[Saved data entries]
──────────

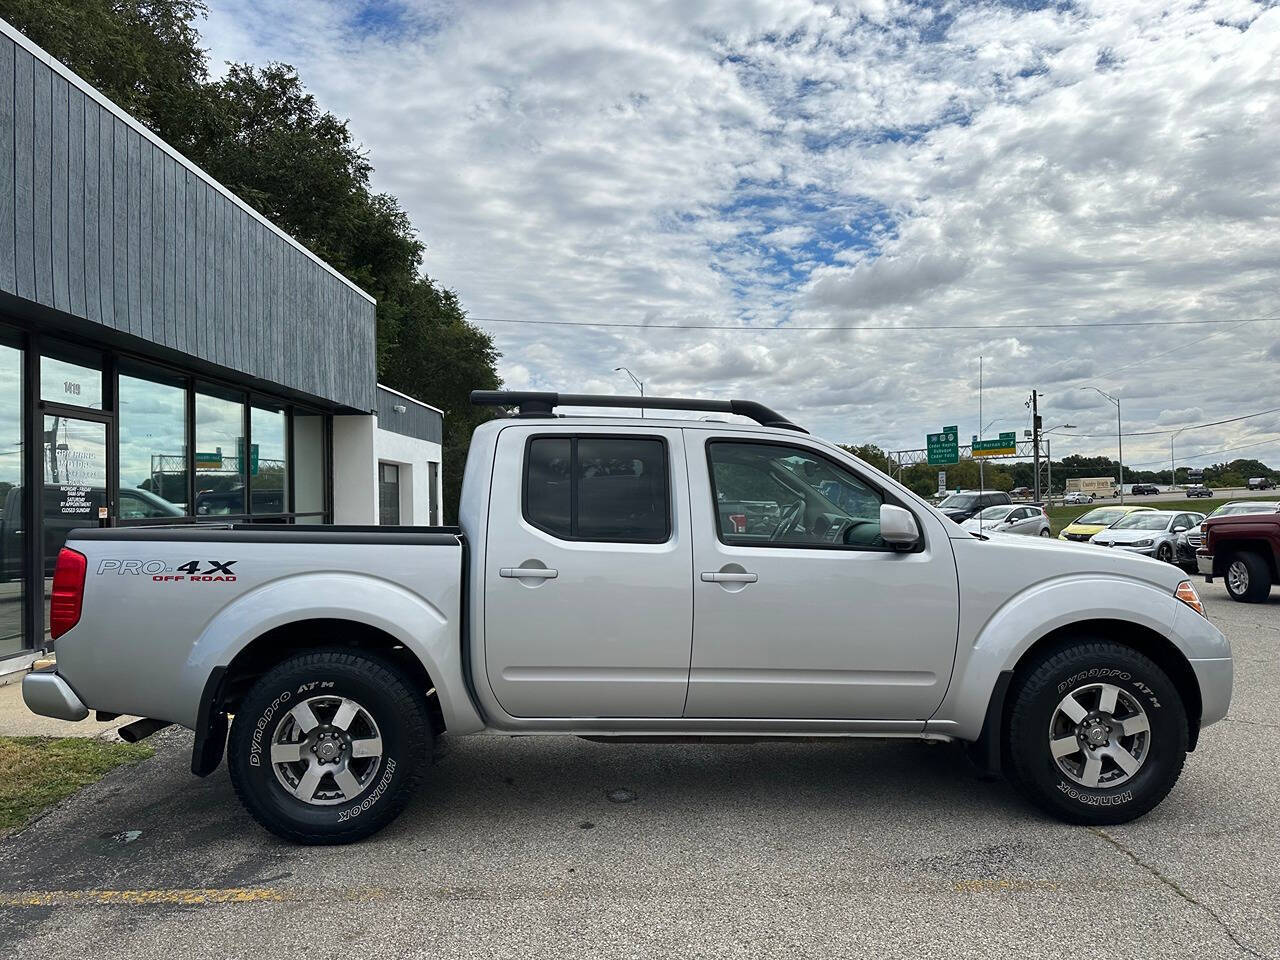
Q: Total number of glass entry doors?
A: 1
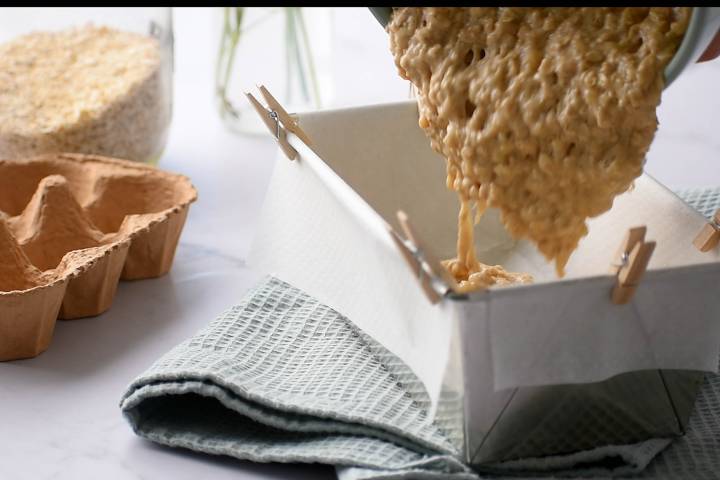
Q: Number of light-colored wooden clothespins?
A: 4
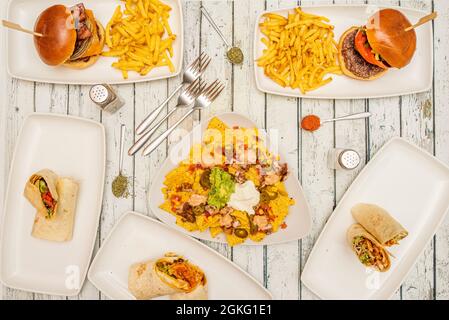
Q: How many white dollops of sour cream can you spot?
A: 1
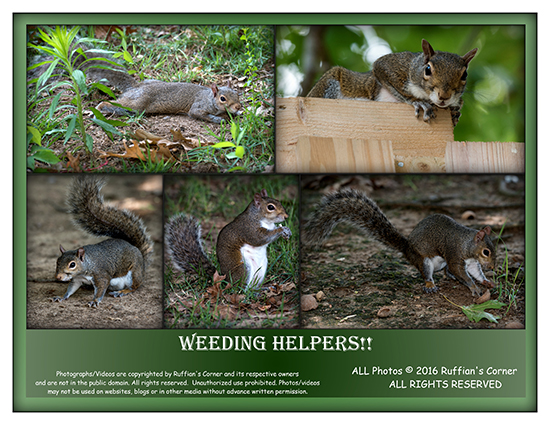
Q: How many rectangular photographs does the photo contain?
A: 5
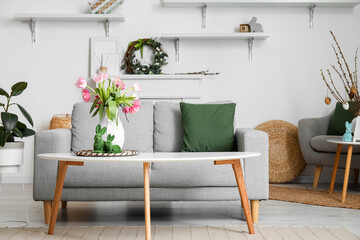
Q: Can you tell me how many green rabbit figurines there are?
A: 2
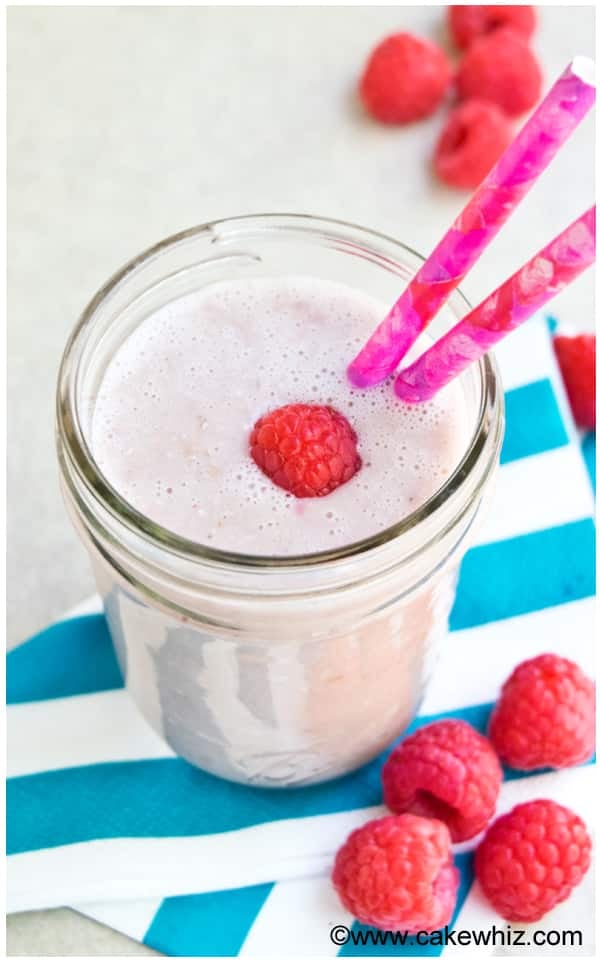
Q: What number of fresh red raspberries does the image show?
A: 10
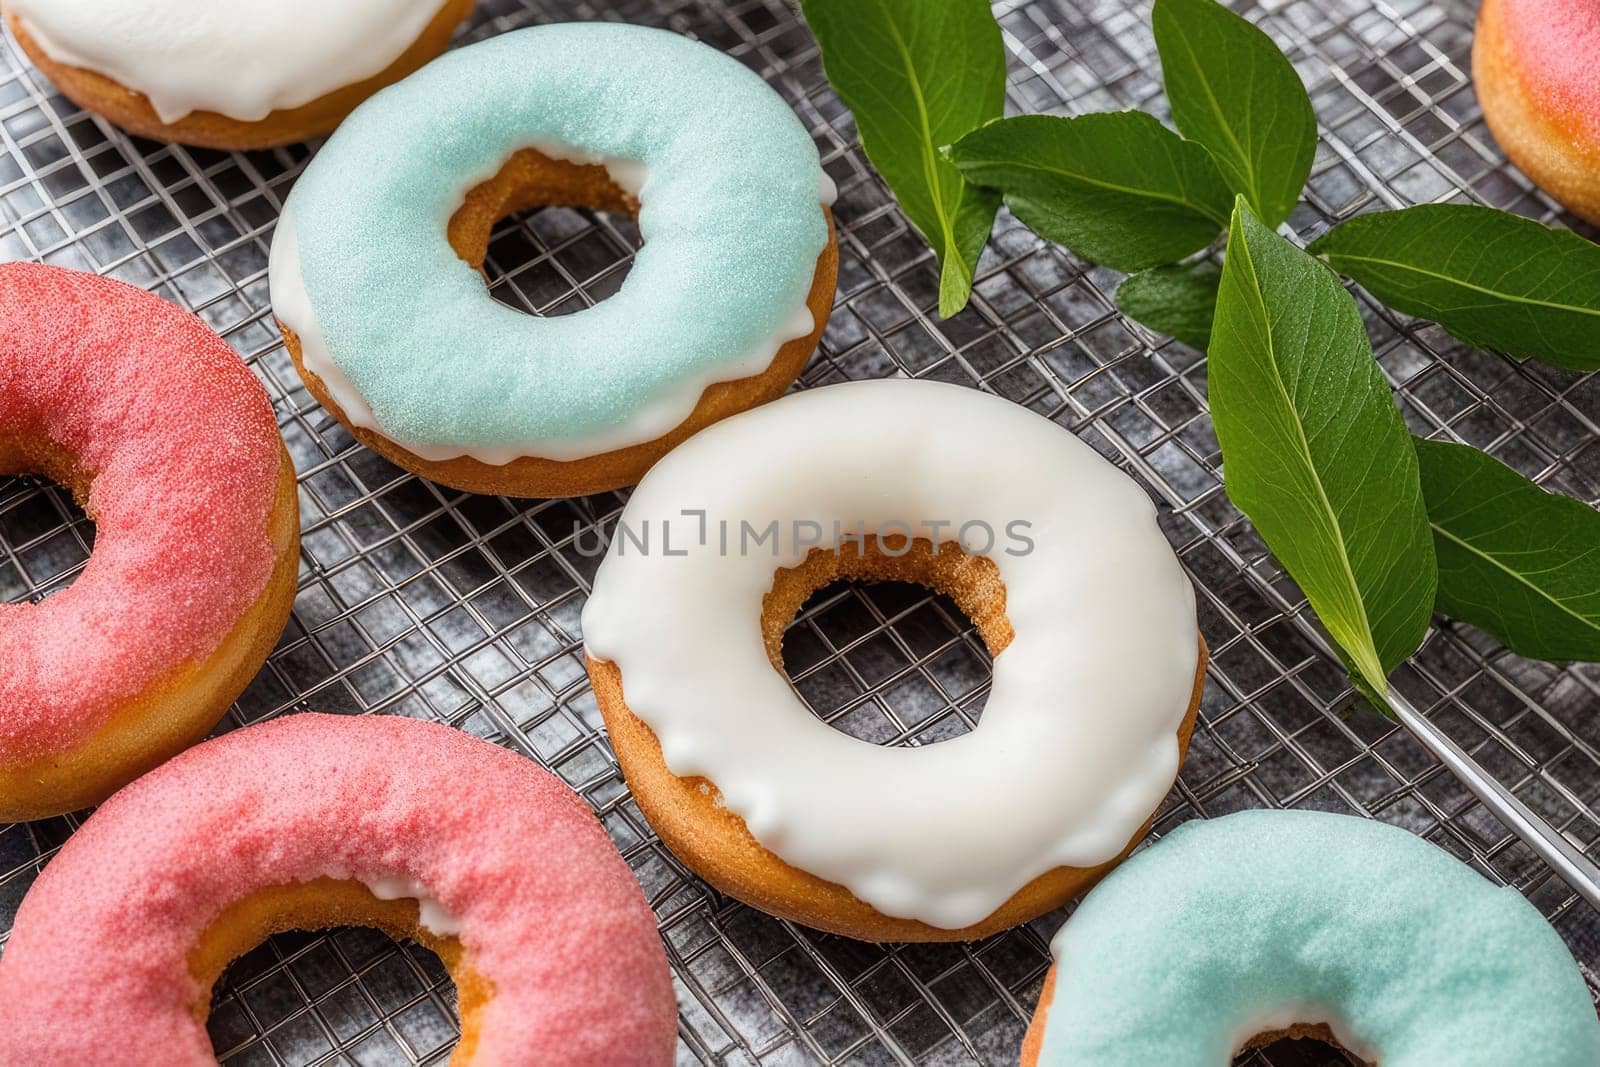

──────────

§ **WORK REQUIRED**
Set the entries down exactly, but not the pictures.

§ **REPLY TO THE TASK**
Q: Total number of glass entry doors?
A: 1
Q: Number of light-colored wooden clothespins?
A: 4
Q: How many white dollops of sour cream can you spot?
A: 1
Q: How many rectangular photographs does the photo contain?
A: 5
Q: Can you tell me how many green rabbit figurines there are?
A: 2
Q: What number of fresh red raspberries does the image show?
A: 10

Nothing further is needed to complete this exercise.